What is a good way to include people who use services in service planning?

van Draanen J, Jeyaratnam J, O’Campo P, Hwang S, Harriott D, Koo M, Stergiopoulos V. Meaningful inclusion of consumers in research and service delivery. Psychiatric Rehabilitation Journal 2013; 36 (3): 180-6. 

Issue: People who use mental health and homelessness services are generally excluded from related service planning and research project design.

What we did: At Home/Chez Soi was a national research project exploring the effectiveness of Housing First programs* for people facing both homelessness and mental illness. The Toronto site of At Home created a People with Lived Experience Caucus as a project advisory body to guide the work of the management team, as well as the service and research teams. We worked with Caucus members to review related documents and interview Caucus members, service providers, and researchers about their experiences working with/in the Caucus.


Our study and experiences generated lessons around the Caucus model, including the need to:

  • Establish the Caucus at the beginning of a project, before big decisions have been made.
  • Consider a directly representative model in which the Caucus is made up of current study and/or program participants.
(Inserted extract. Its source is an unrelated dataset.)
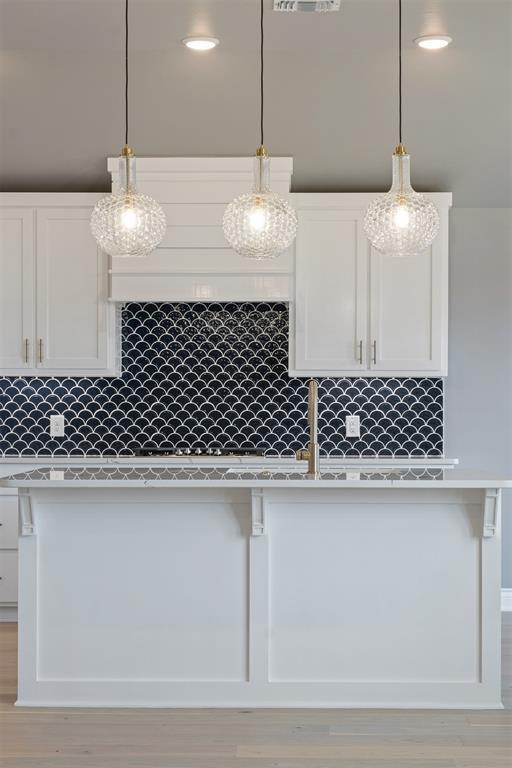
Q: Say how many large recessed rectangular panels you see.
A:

While the Toronto At Home Caucus consisted of people who, at one time, could have qualified for the study, they were not study participants, and did not always feel they could speak for study participants.
  • Create a transparent selection process for Caucus members.
  • Clearly define roles of Caucus members, including attendance and participation.
  • Establish a common language that all parties can relate to and understand.
  • Offer additional facilitation supports during the group development phase.
  • Include skilled facilitation at each meeting, and ensure people with lived experience are given equal opportunity to voice opinions.
  • Consider paying Caucus members for their time and expertise.
  • Create multiple opportunities for researchers and providers to hear from people with lived experience.
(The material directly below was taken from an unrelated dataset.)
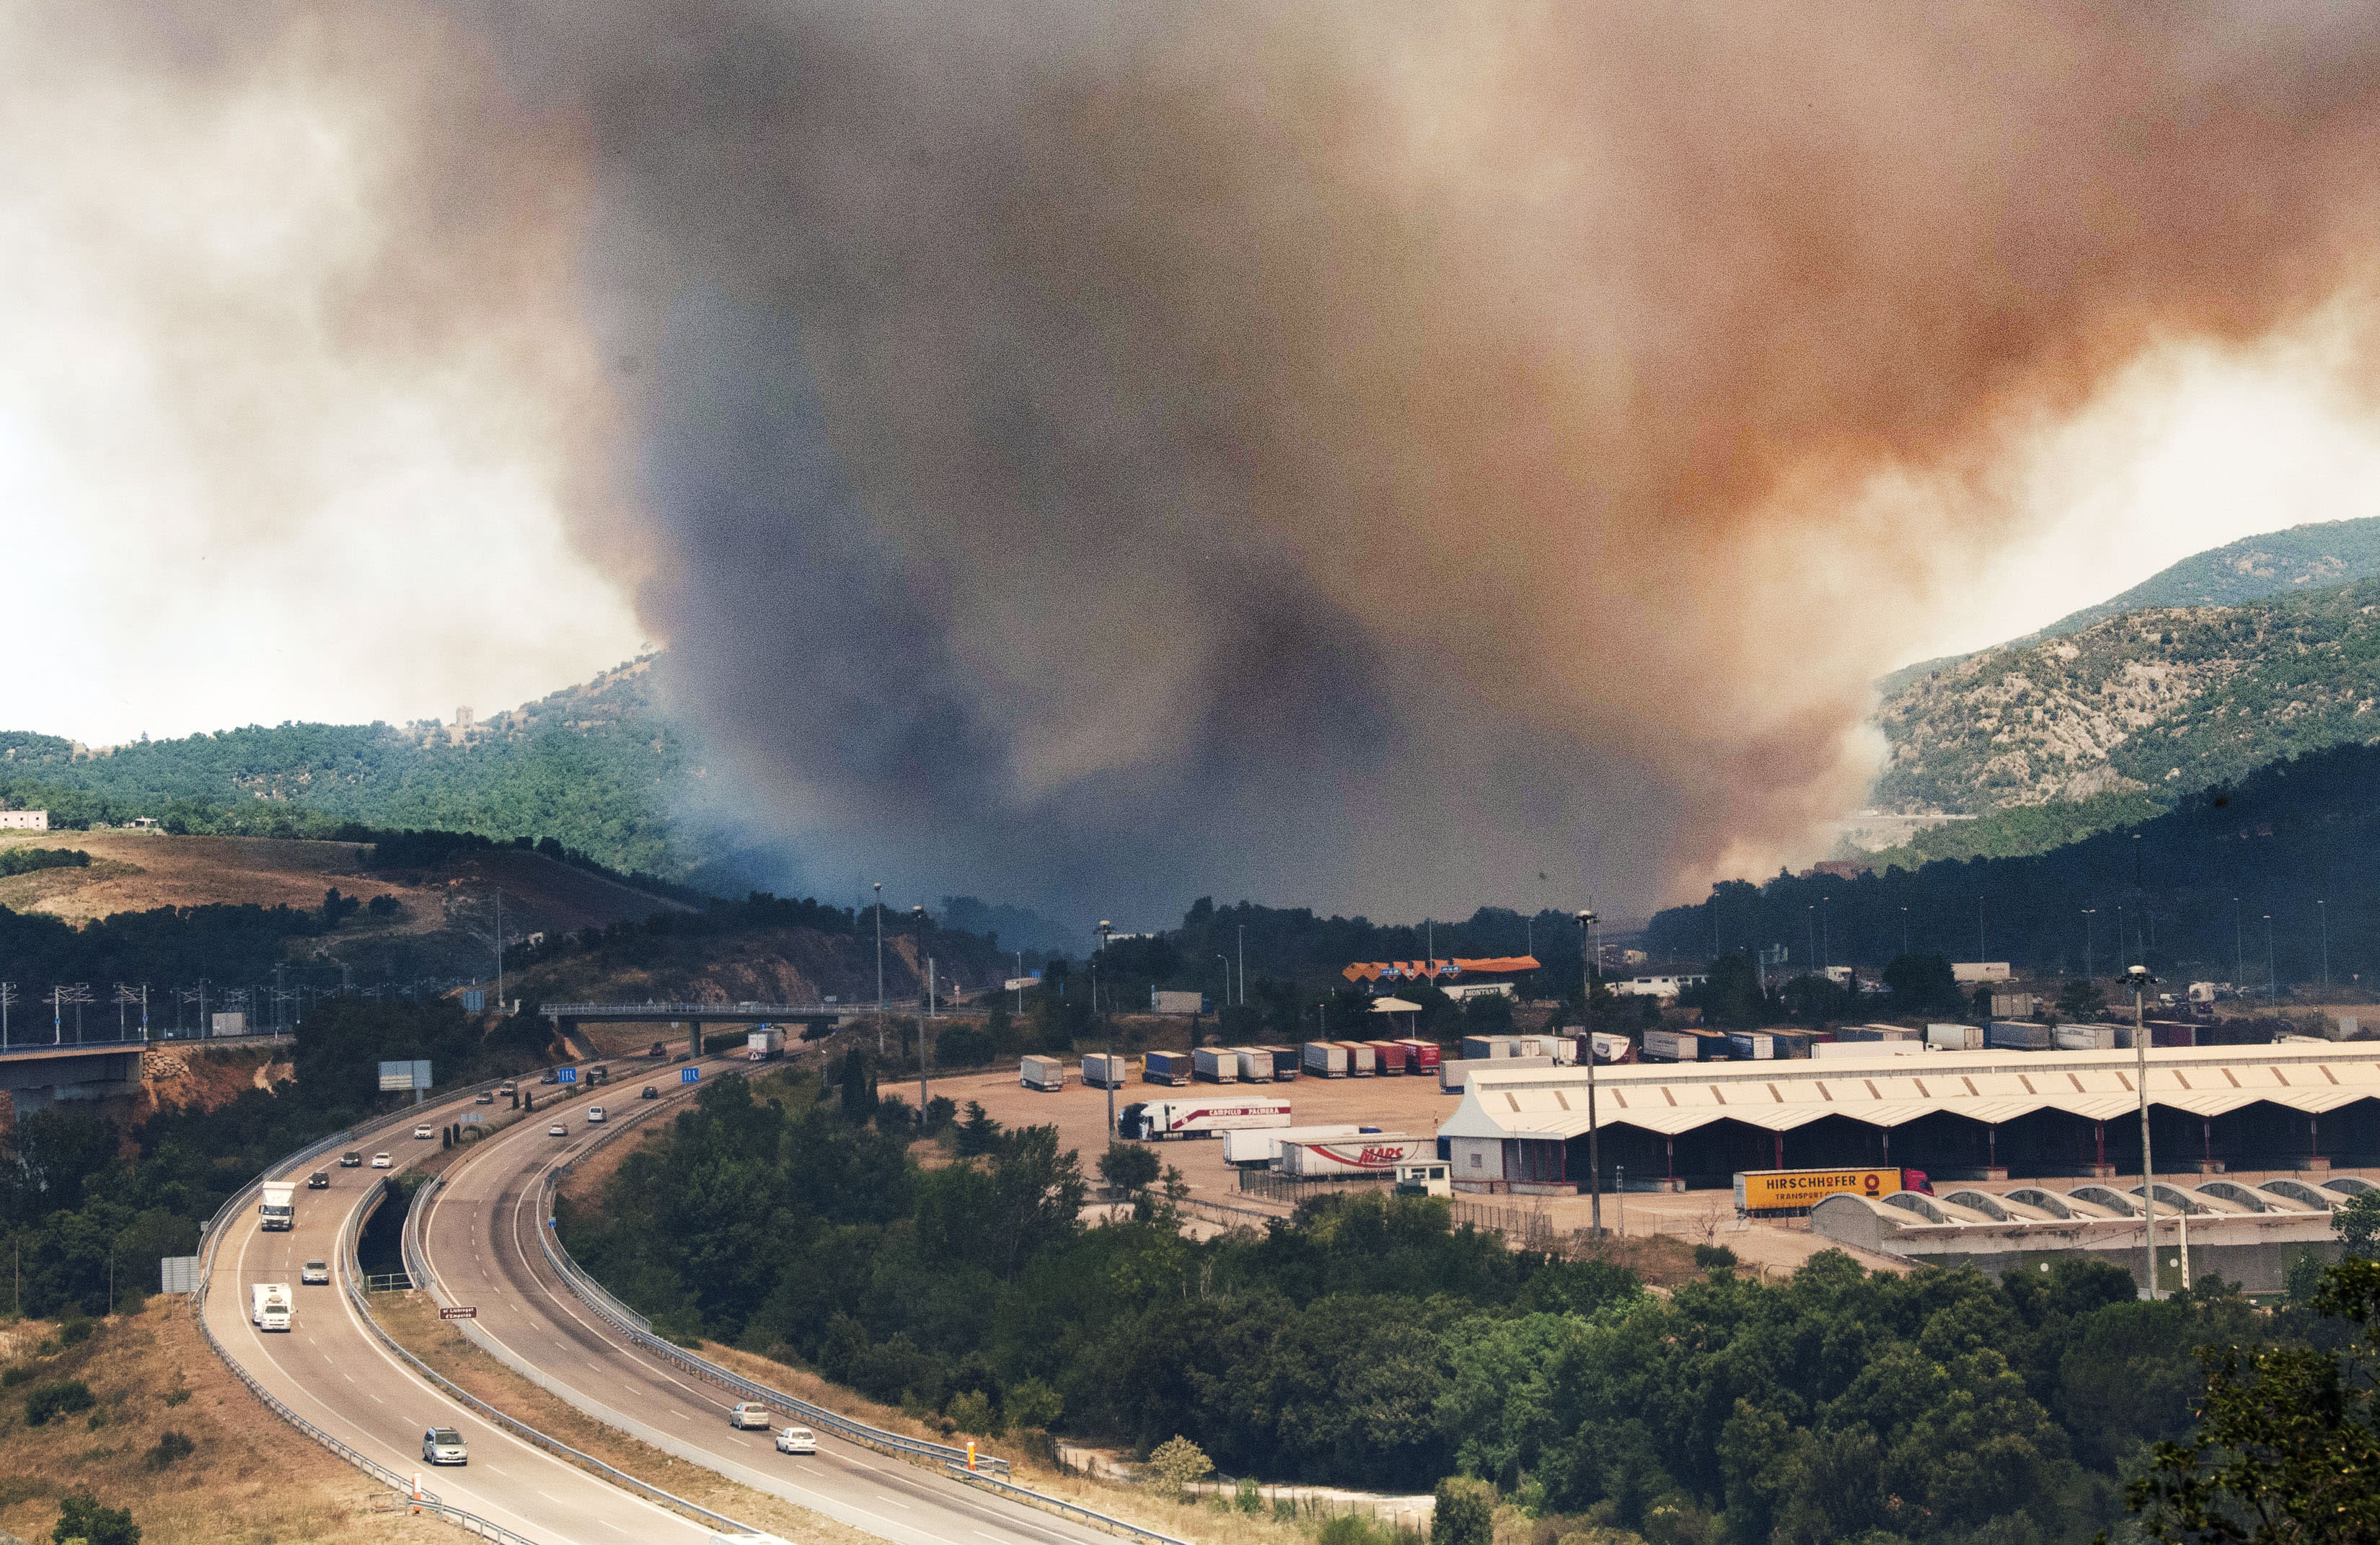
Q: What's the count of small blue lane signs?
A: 2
The study also identified strengths of the Toronto At Home Caucus, which included:

  • Caucus advocacy resulting in changes like raising honoraria for Treatment as Usual research participants and media training for research participants.
  • Caucus resources like transit fare, food at meetings, cell phones, computers, internet and phone bills and training on topics like teamwork, communication and diversity.

* Housing First is a program approach that offers people facing both homelessness and mental health problems access to stable housing and supports. While treatment is offered, housing does not come with conditions around treatment or substance use.